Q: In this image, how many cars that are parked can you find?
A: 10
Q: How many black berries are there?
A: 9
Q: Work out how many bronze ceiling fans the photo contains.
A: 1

* * *

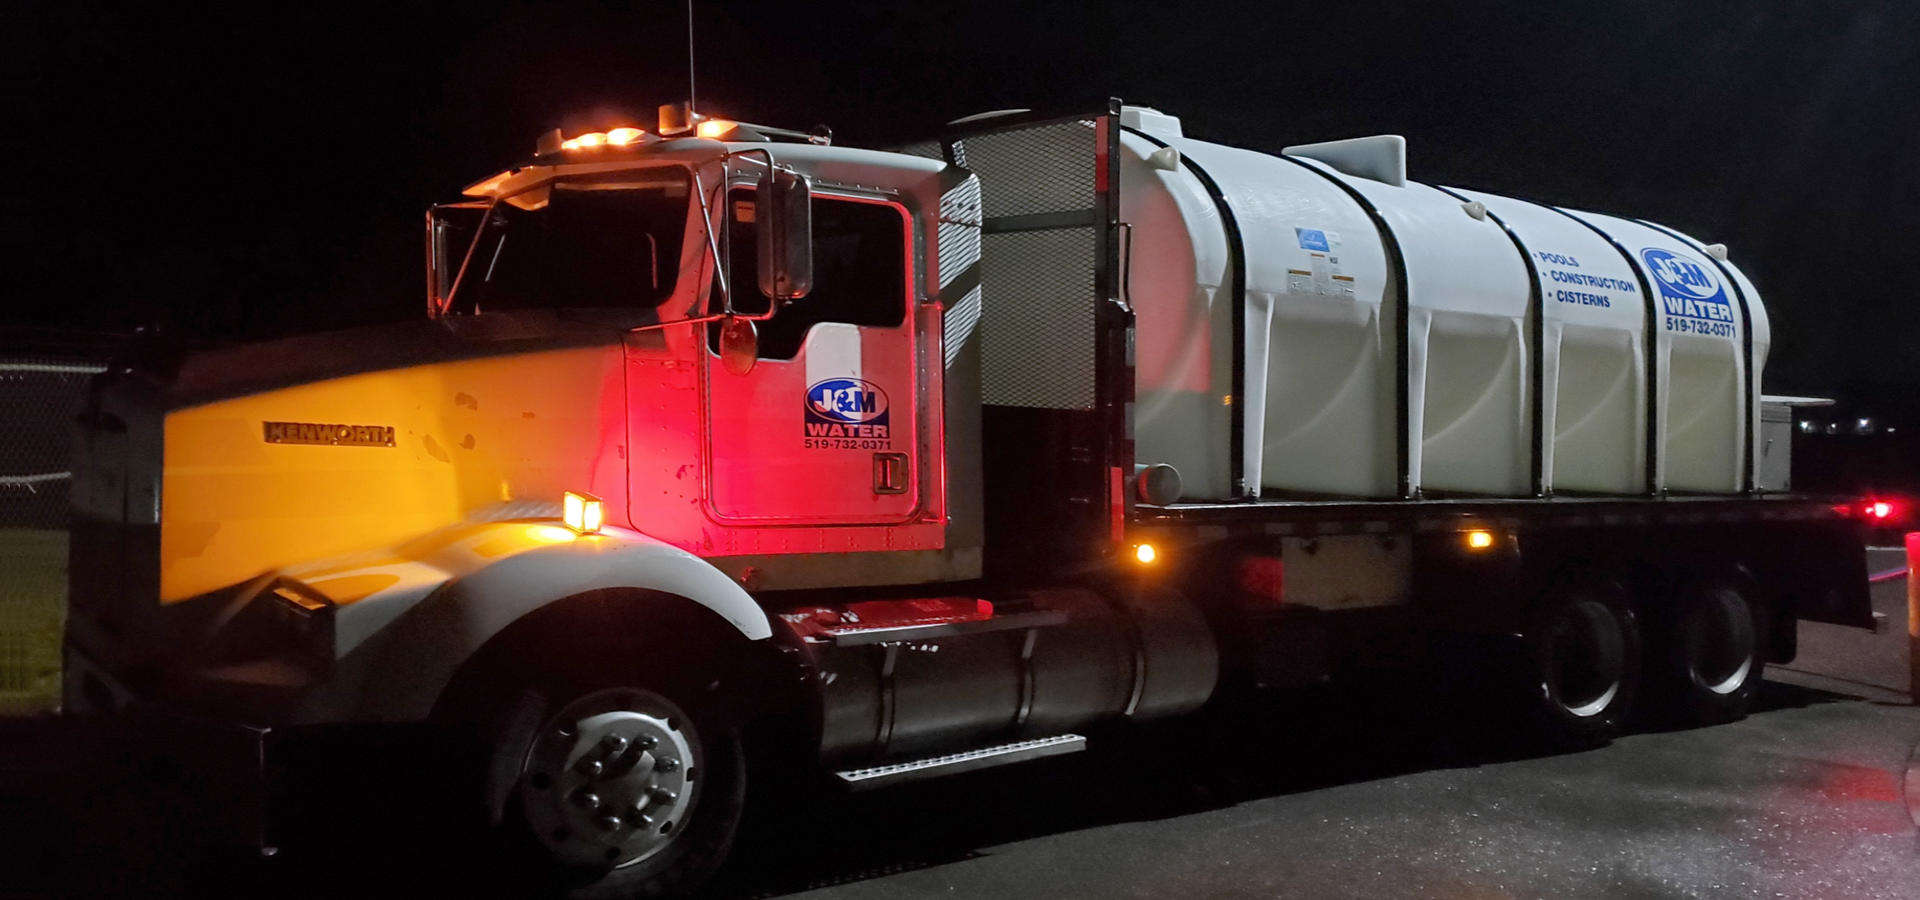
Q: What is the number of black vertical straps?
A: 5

» **Description of the task**
Every line in the entries that contains the word "many" should be counted, and the total stated alone.

» **Written solution**
3